The Wampanoag Native Americans helped cultivate the land and fish, shared their ways of harvest, and saved the Pilgrims from starvation.
In 1621, near the end of the Plymouth colony’s first year in America, the settlers gave thanks for a plentiful first harvest. The pilgrims and the natives celebrated together (they had arranged a peace treaty), and everyone feasted on geese, ducks, deer, corn, oysters, fish and berries. Everyone was set for the long winter ahead.
Despite the harmonious relations that may have existed between natives and pilgrims at the first Thanksgiving feast, many subsequent American Thanksgivings involved settlers giving thanks for victories over the natives (aka genocide).
In 1863, during the Civil War, President Abraham Lincoln proclaimed that Thanksgiving should be a national observance. To some degree, this was a way to brighten the spirits of the American people, who were dealing with a great deal of difficulty and deprivation during the war.
The point of this history lesson is simple: Thanksgiving involves gratitude for having enough food to eat and being healthy, happy, and alive; This is a blessing.

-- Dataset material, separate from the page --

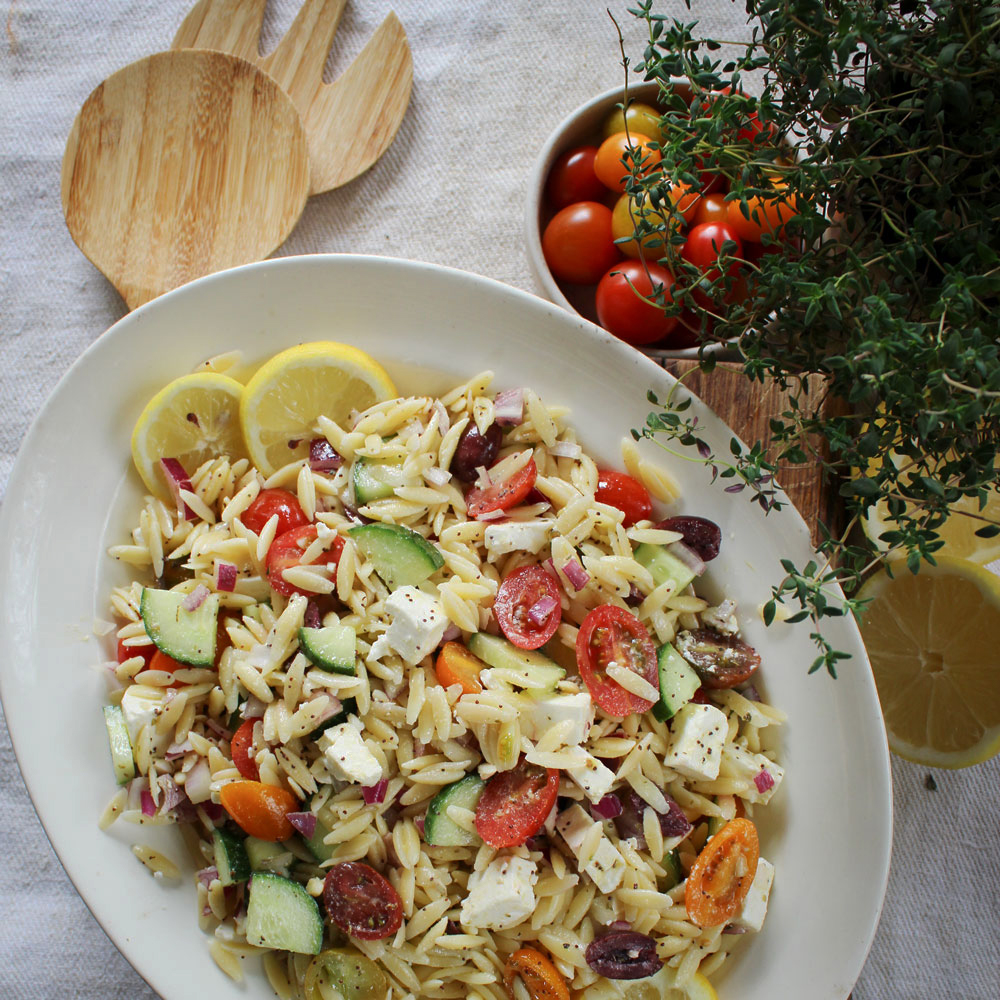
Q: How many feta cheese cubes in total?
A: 11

It’s about being THANKFUL for everything and everyone you have.
Thankful for my health, my mom who always has my back, my incredible & loving family, my main man Meeko who lets me kiss him anytime I want, my wonderful best friends from San Diego to the Bay to NYC, my amazing new friends in Los Angeles, my fulfilling new career and exciting new opportunities in LA, yoga, my straight white teeth, being Filipina-American, having food to eat three times a day, my shopping superpowers… waking up everyday with the inspiration to pursue a hundred different avenues of happiness… and my education, as my mom always said that that’s one of the only things I will have for the rest of my life.
Thankful to be this lucky. Or maybe lucky to be this thankful. Thank you.
XOXO
“In the end, though, maybe we must all give up trying to pay back the people in this world who sustain our lives. In the end, maybe it’s wiser to surrender before the miraculous scope of human generosity and to just keep saying thank you, forever and sincerely, for as long as we have voices.” — Elizabeth Gilbert (Eat, Pray, Love)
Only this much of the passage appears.